Но Володьку тревожило другое… Все чаще и чаще вспоминались ему передовая, оставшиеся там ребята, как жались в одном шалашике при обстреле, как хлебали из одного котелка, как благодарили, когда свой доппаек (иногда кусочек масла, иногда несколько галет) делил он каждый день то с одним, то с другим, как провожали его, раненного, как жали руку, как желали счастливого пути… И все чаще сжималось сердце жалостью ко всем, кто был с ним там, ко всем, кто так безропотно и безжалобно выполнял его не всегда обдуманные приказы, кто так ни разу не укорил его ни в чем, хотя и было за что… И почти каждую ночь подступало к нему: а не предает ли он своих ребят решением ехать к Тониному отцу? Имеет ли право менять свою солдатскую судьбу? Сам ведь выбрал он ее, что ж? Повоевал три месяца — и на попятную?

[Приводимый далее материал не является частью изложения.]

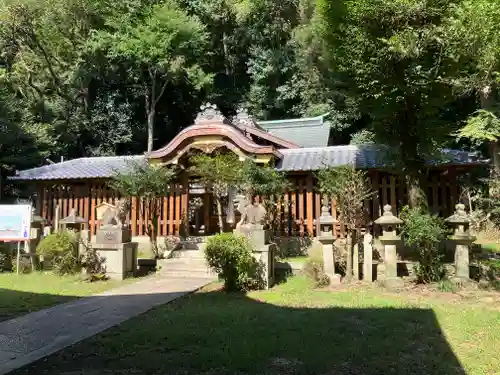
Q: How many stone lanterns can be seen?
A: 5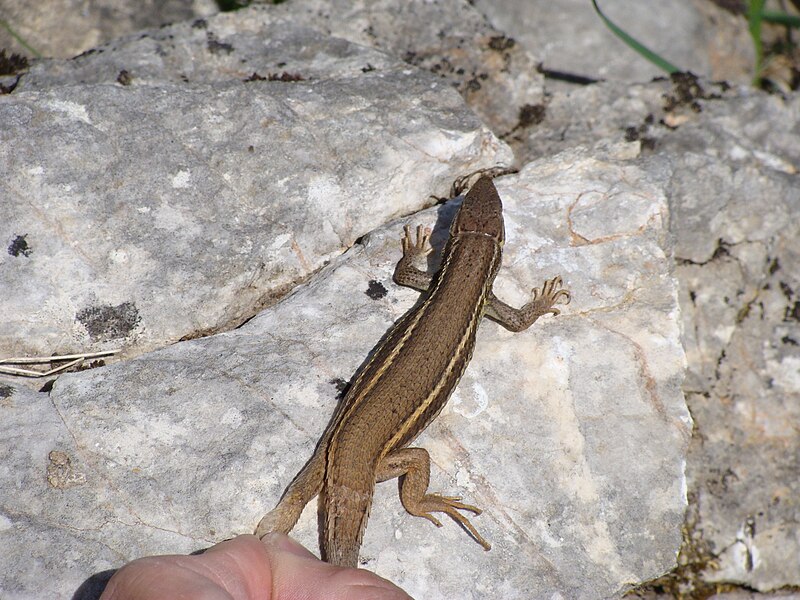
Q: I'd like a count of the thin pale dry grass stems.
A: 2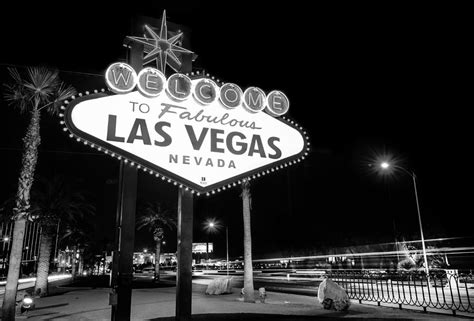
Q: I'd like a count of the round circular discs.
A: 7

Но в то же время, видя, как ожила мать после Тониного прихода, как ушли из ее глаз непрерывные напряженность и страх, понимал он, как трудно ему будет обрушить на нее другое и лишить только что обретенной надежды.
И вот в эти предпоследние дни совершенно неожиданно, без телефонного звонка, появилась Юлька.

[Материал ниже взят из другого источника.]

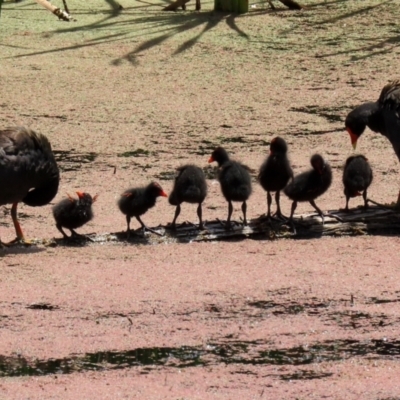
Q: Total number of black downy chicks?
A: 7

— Как хорошо, что я вас застала! Бежала и думала: вдруг никого? И что тогда делать? — выпалила она, войдя в комнату. — У своих я была, и у меня еще час времени.

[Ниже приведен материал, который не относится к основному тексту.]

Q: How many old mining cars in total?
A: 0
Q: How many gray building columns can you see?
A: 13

— Вам очень идет военная форма, — сказала Володькина мать, обнимая Юльку.
— Что вы? Гимнастерка велика, сапоги тоже… Ну, как вы тут живете? Когда у тебя перекомиссия?… Да, конечно, очень жаль, что так получилось, Володька, что твой отпуск мы провели не вместе, но ничего, — заявила она, тряхнув головой. — Мы обязательно встретимся на фронте. Что, не веришь? Ты знаешь, как у меня развито предчувствие. Я точно знаю — встретимся…
— Я поставлю чайник, — сказала мать и вышла на кухню.
— Только жаль, Володька, что ты оказался как все. — Юлька сняла пилотку и провела рукой по волосам.
— То есть как это? — не понял Володька.
— Как все мужики, — сказала она резко.
— К тебе приставали?
— У нас на сотню девчонок тысяча мужчин…
— Я предупреждал тебя. На фронте вас будет еще меньше…
— Ну, ко мне-то не очень пристанешь… Я знаю такие слова…
— Какие же слова?
— Я просто говорю: как вам не стыдно! Я пошла в армию воевать, а вы… Это очень нехорошо и стыдно.
— И помогают эти слова? — с горькой усмешкой спросил Володька.
— Очень здорово помогают.
— Ну, дай-то бог…
— Я принесла табак тебе. Я там не курю почему-то. А сейчас хочу. Заверни мне.
— Юлька, никакой Майки у меня не было, и я ее даже не видел, — сказал он, завертывая себе и Юльке цигарки.
— Честное слово? — совсем по-девчоночьи воскликнула она.
— Честное слово.
— Значит, это правда? Ой, Володька, как это хорошо! Я же считала тебя таким… ну таким… не как все другие. Скажи еще раз — честное слово.
— Это смешно, Юлька.
— Пусть смешно. Повтори, — Володька повторил.
— Но где же ты ночевал? Только не ври, что у Сергея.
— Я скажу… Понимаешь, я… я увлекся одной девушкой… Но у нас ничего не было. Могу дать опять честное слово.